* [GOAL OF THE EXERCISE]: Where a line holds the word "carved", copy that line from the data below.
(DATA FOR THIS EXERCISE)
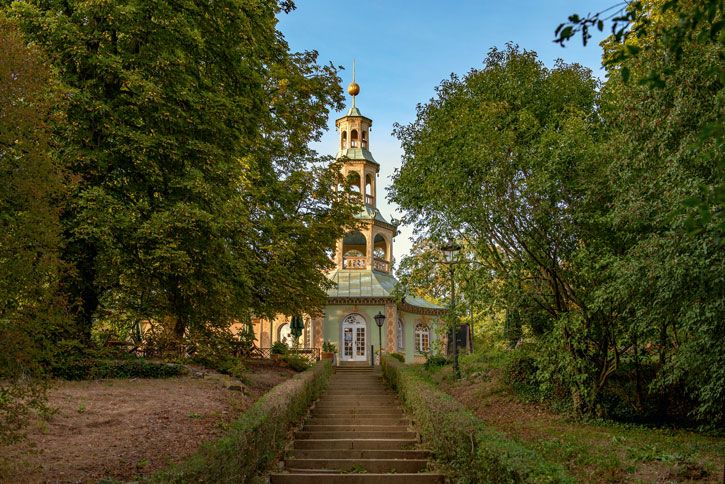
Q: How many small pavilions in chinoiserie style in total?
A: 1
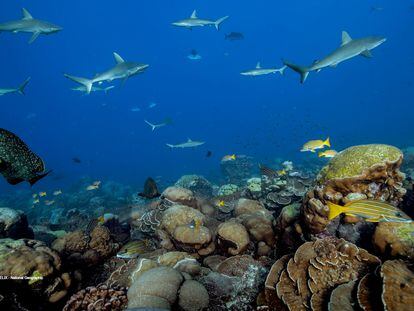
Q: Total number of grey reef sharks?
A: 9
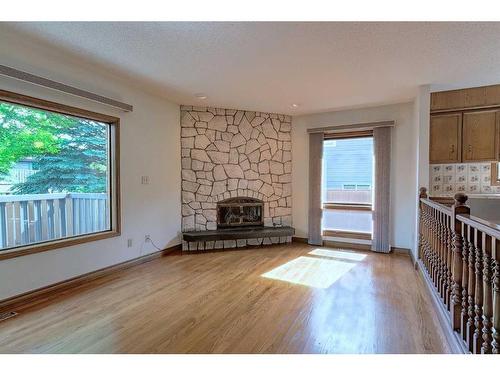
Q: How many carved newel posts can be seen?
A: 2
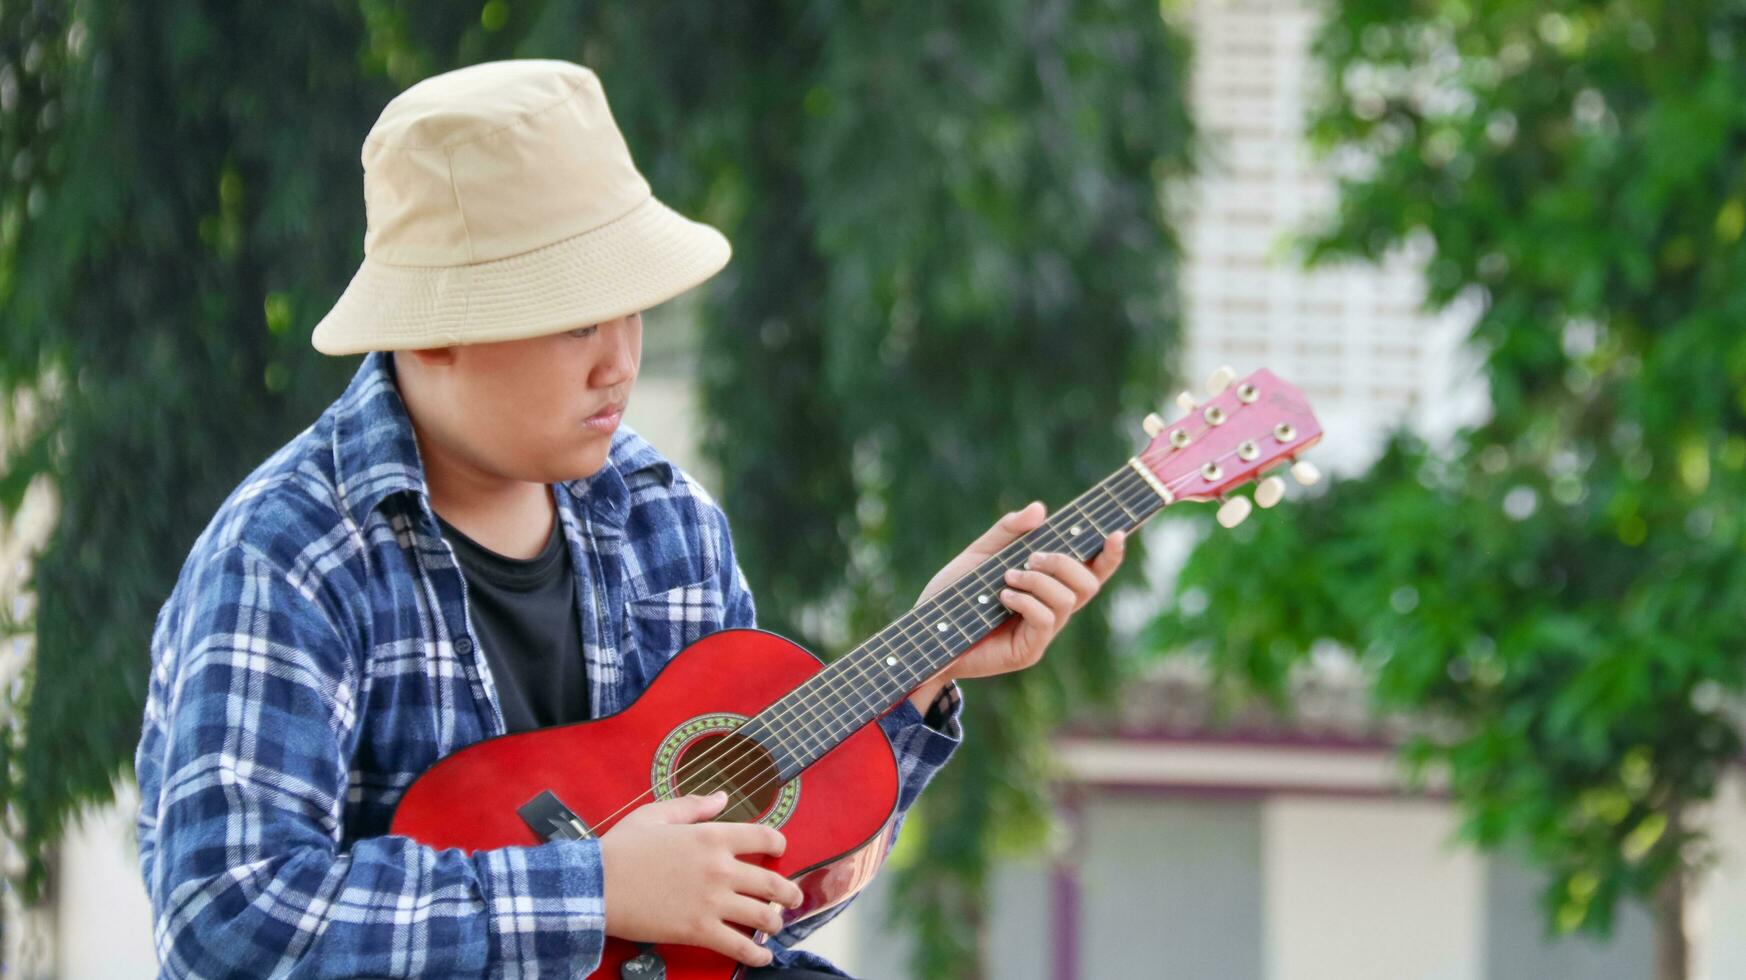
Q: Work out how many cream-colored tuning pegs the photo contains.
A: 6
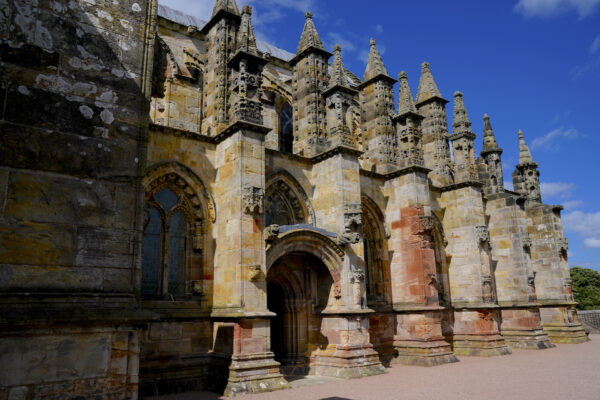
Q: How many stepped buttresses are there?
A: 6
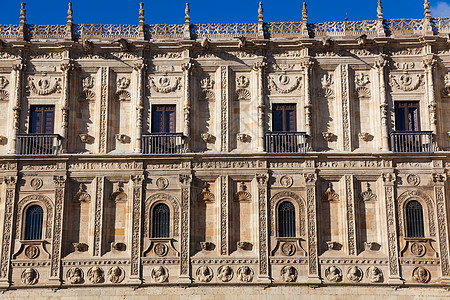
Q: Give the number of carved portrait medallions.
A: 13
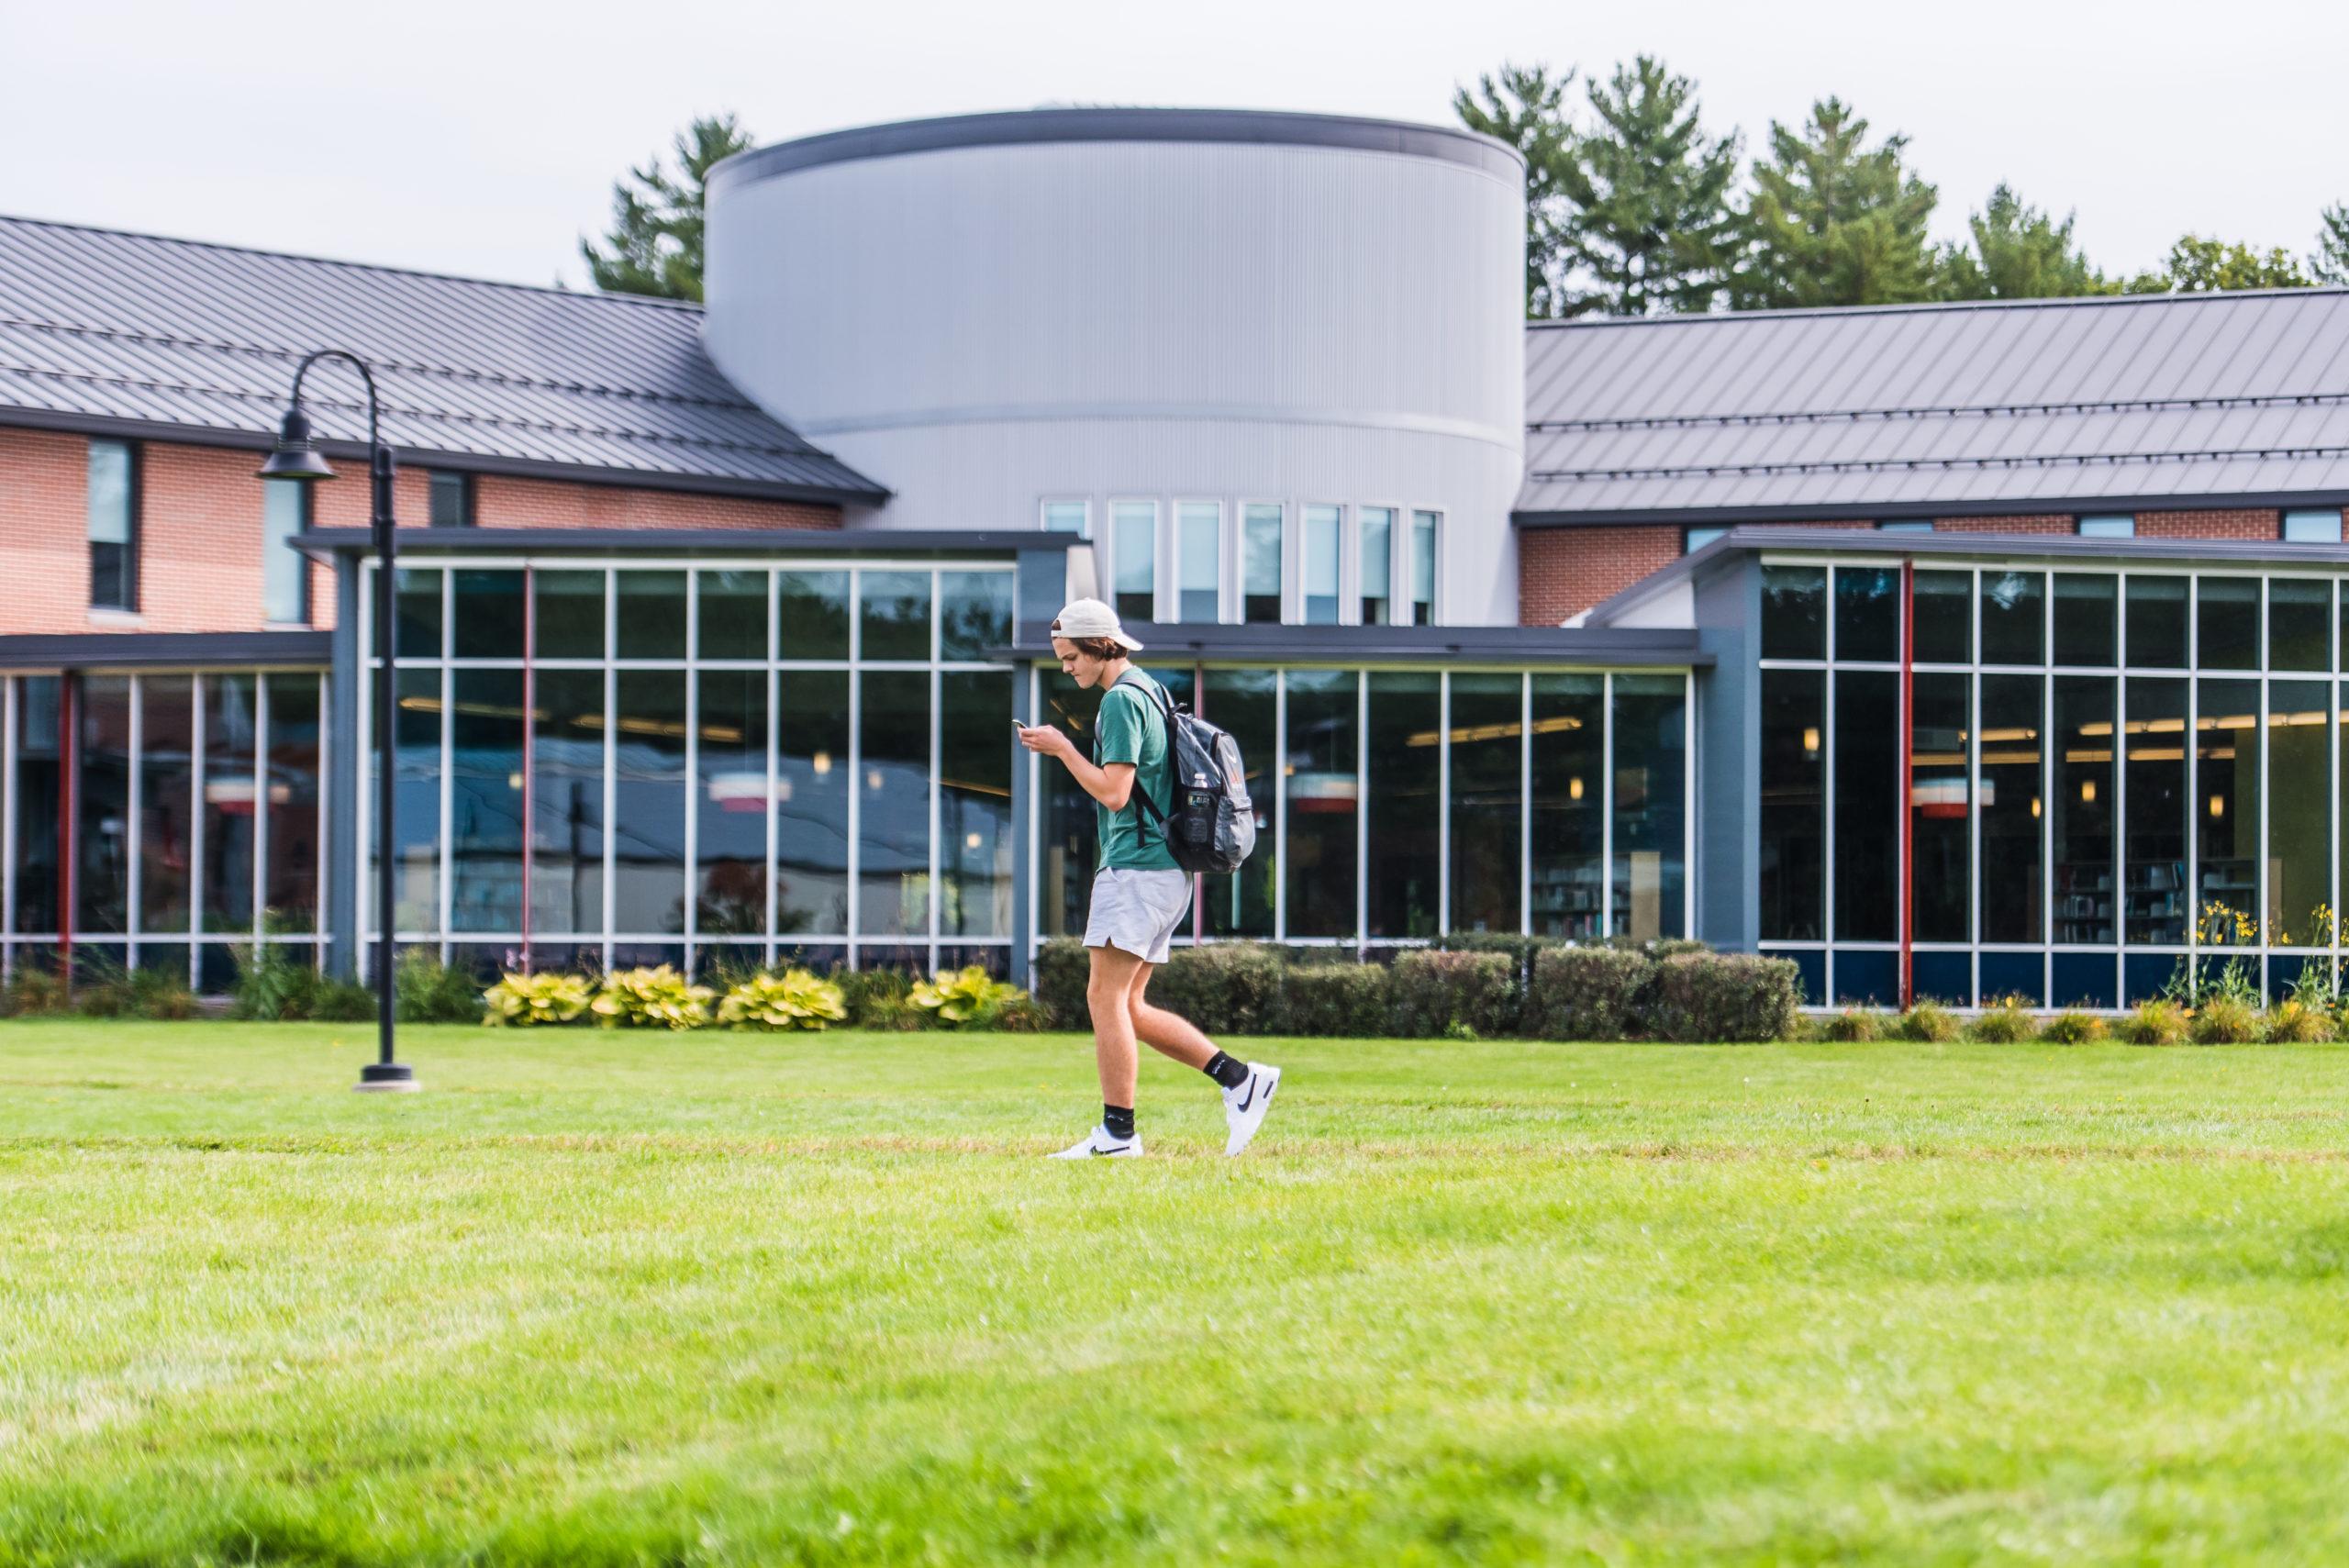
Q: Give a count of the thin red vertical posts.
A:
(End DATA FOR THIS EXERCISE)
* [EXERCISE ANSWER]:
Q: How many carved newel posts can be seen?
Q: Give the number of carved portrait medallions.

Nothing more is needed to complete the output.